Solving linear system of differential equations of 2nd order
I need to solve the following system of differential equations:
$$ \ddot{x} = 8x + 4y \\ \ddot{y} = -4x$$
Here's what I've done so far: I have reduced this system to a first order system, by saying $x_1 := x, \ x_2 := \dot{x}, \ x_3 := y, \ x_4 := \dot{y}$. This yields the system $\dot{X} = A \cdot X$ with
$$ A = \begin{pmatrix} 0 & 1 & 0 & 0\\ 8 & 0 & 4 &0\\0 & 0 & 0 &1\\ -4 & 0 & 0 &0\end{pmatrix} \ \ \ X = \begin{pmatrix} x_1 \\ x_2 \\ x_3 \\x_4 \end{pmatrix}$$
Then I've determined the eigenvalues $\lambda_1 = 2, \ \lambda_2 = -2$, with the corresponding eigenvectors $v_1 = \begin{pmatrix}1 & 2 & -1 & -2\end{pmatrix}^{T}$ and $v_2 = \begin{pmatrix}1 & -2 & -1 & 2\end{pmatrix}^{T}$.
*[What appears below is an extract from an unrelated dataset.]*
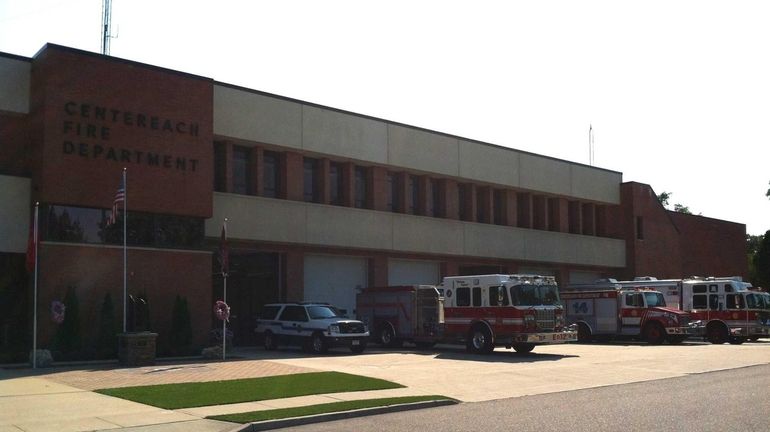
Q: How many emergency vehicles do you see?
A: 4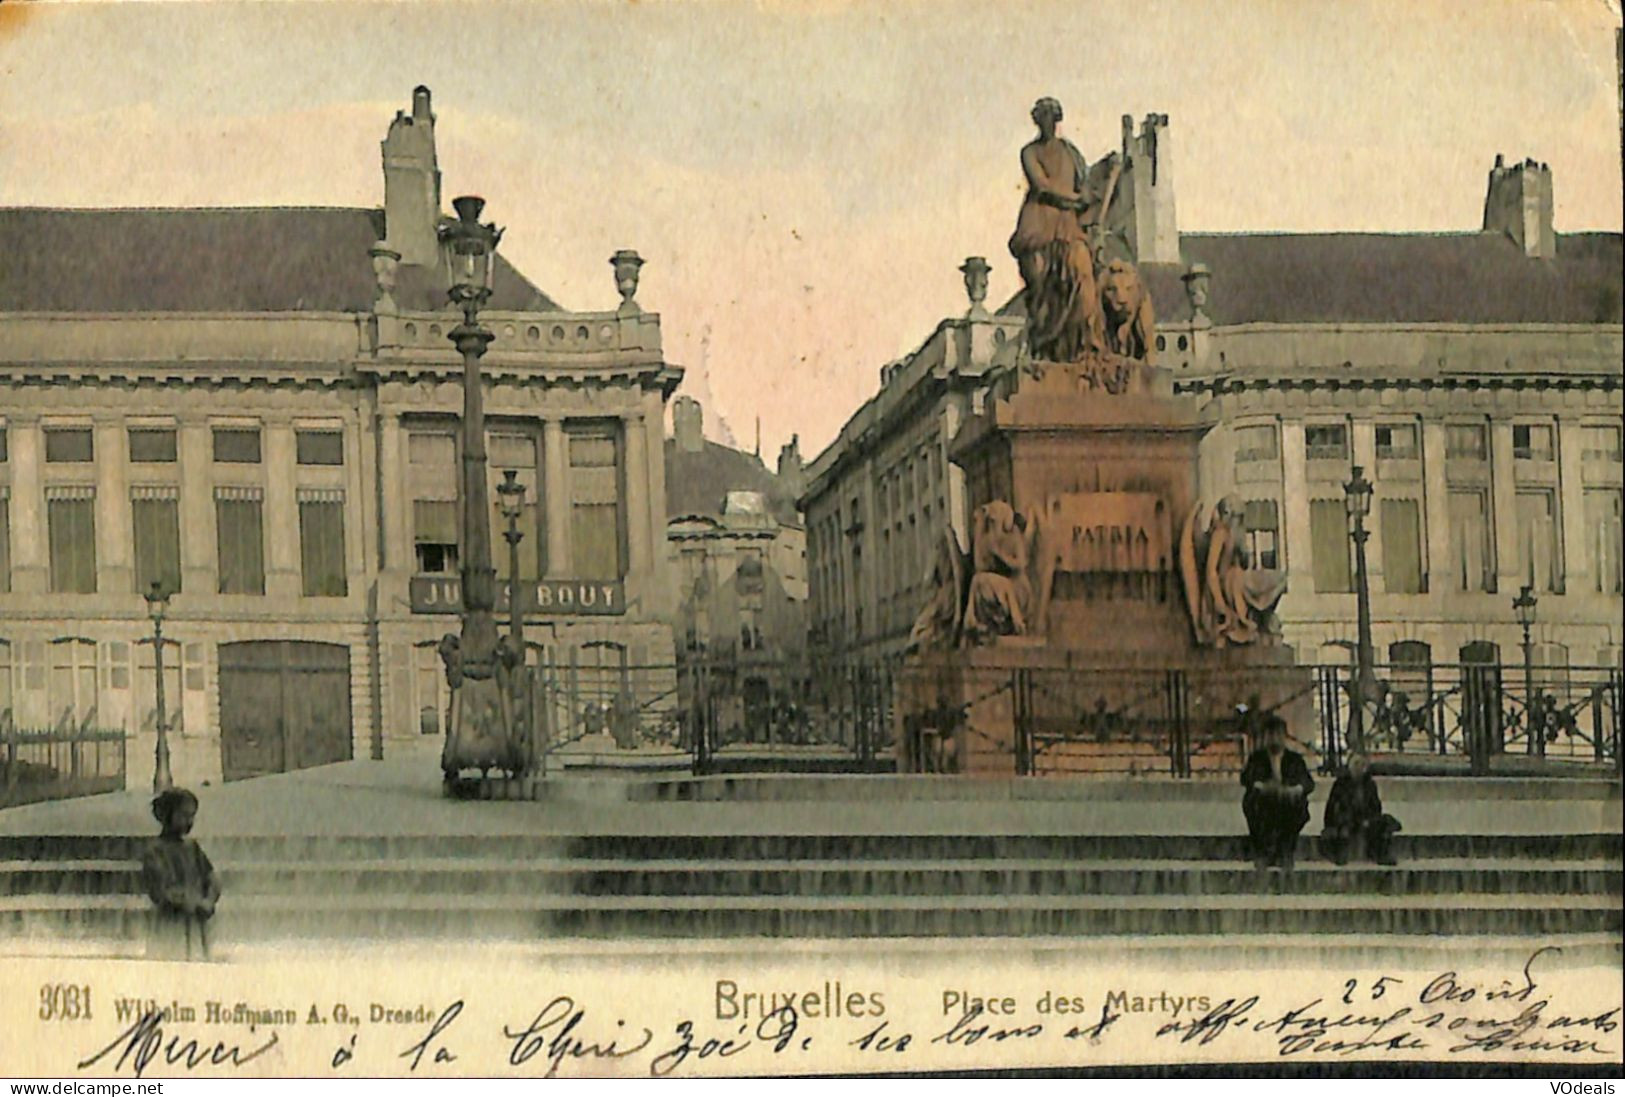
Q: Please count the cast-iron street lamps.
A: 5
Now what I'm struggling with is: how do I determine my set of fundamental solutions? I know that the terms $c_1e^{2t}$ and $c_2e^{-2t}$ are part of it for sure, but since I have two double eigenvalues, I also should have a solution somewhat like $te^{2t}$ resp. $te^{-2t}$. But I just don't see how they alle come together.
$\endgroup$2 Answers
$\begingroup$You have an eigenvalue $\lambda$ and its eigenvector $v_1$. So one of your solutions will be $$ x(t) = e^{\lambda t} v_1$$ As you've noticed however, since you only have two eigenvalues (each with one eigenvector), you only have two solutions total, and you need four to form a fundamental solution set. For each eigenvalue $\lambda$, you will calculate what's called a generalized eigenvector $v_2$, which is the solution to $$ (A - \lambda I)v_2 = v_1, \quad \text{where } (A - \lambda I)v_1 = 0;$$ in other words, $v_1$ was the first eigenvector. Then this contributes a new solution $$ x(t) = e^{\lambda t} v_2 + te^{\lambda t} v_1 $$ Now you have two linearly independent solutions corresponding to one eigenvalue. Now repeat the process for the second eigenvalue to get all four elements of your fundamental solution set.
Note: What I'm calling $v_2$ is NOT the same as what you're calling $v_2$ in your question.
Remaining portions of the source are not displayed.